E’ un verità spiacevole da ammettere. A molti economisti piacerebbe credere che stiamo partecipando ad un dibattito ragionevole e civile, piuttosto che facendo i conti con il negazionismo e la mala fede. Ma si partecipa ai dibattiti economici con la disciplina che esiste, non con quella che si vorrebbe.
[1] Forse qualcuno potrebbe essere interessato al breve post di Brad DeLong qua citato:
Previsioni corrette e la condizione degli economisti Brad DeLong (16 agosto 2013)
Paul Krugman ha certamente ragione nel dire che la storia ha giudicato, e che il giudizio della storia è in modo così completo a favore di James Tobin rispetto a Milton Friedman che non è rimasto neppure una traccia nel punto dove un tempo si ergeva l’approccio di Friedman ad una teoria monetaria della determinazione del reddito nominale.
E Robert Waldmann indica, ripetutamente e correttamente, che non c’è niente di teoricamente rilevante in Friedman (1967) che non fosse (già) in Samuelson e Solow (1960) – che il fatto che l’inflazione al di sopra delle aspettative possa sbloccare inflazione futura non fu un tema ideato da Friedman (o da Phelps), ed anche che né Friedman (né Phelps) stavano pensando che l’elevata disoccupazione potesse sbloccare il NAIRU (il livello al quale il tasso di disoccupazione non provoca ancora una accelerazione dell’inflazione, ndT).
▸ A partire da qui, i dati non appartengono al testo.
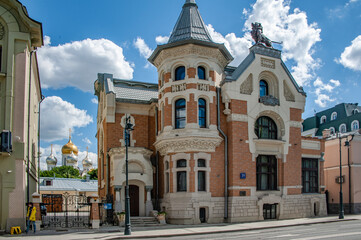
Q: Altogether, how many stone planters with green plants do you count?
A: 2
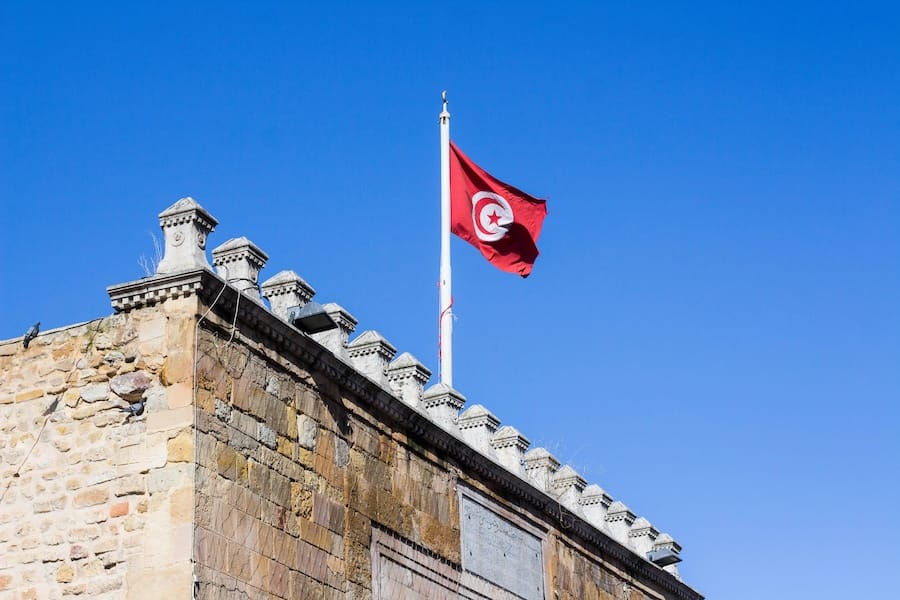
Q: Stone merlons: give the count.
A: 15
E Paul Krugman mette in evidenza che la Curva di lungo periodo di Phillips utilizzata da Friedman (e da Phelps) è semplicemente sbagliata a bassi tassi di inflazione, e non così utile come strumento fondamentale.
C’è tuttavia una grande cosa nella quale Friedman ebbe ragione: alzarsi in piedi e dire: “In questo momento le aspettative di inflazione stanno perdendo la loro stabilità. Il meccanismo di accelerazione è destinato a dominare le dinamiche del ciclo economico sia nel breve che nel medio termine.” Questo fu giusto. E fu una fonte potente di manna da cielo.
In modo simile, o forse no, mi sentirei di sostenere che c’è una grande cosa (assieme ad un ampio numero di medie e piccole cose) nella quale Paul Krugman ha avuto ragione: la sua previsione nel passato 1998 sul “Ritorno dell’economia della depressione”. Eppure lo Zio Paul non si è guadagnato una quantità di manna paragonabile a quella che lo Zio Milton si guadagnò negli anni Sessanta ….
[2] In economia, con il termine stagflazione (combinazione dei termini stagnazione ed inflazione) si indica la situazione nella quale sono contemporaneamente presenti – su un determinato mercato – sia un aumento generale dei prezzi (inflazione), sia una mancanza di crescita dell’economia in termini reali (stagnazione economica). La stagflazione è un fenomeno presentatosi per la prima volta alla fine degli anni sessanta, prevalentemente nei paesi occidentali; precedentemente inflazione e stagnazione si erano invece sempre presentate disgiuntamente.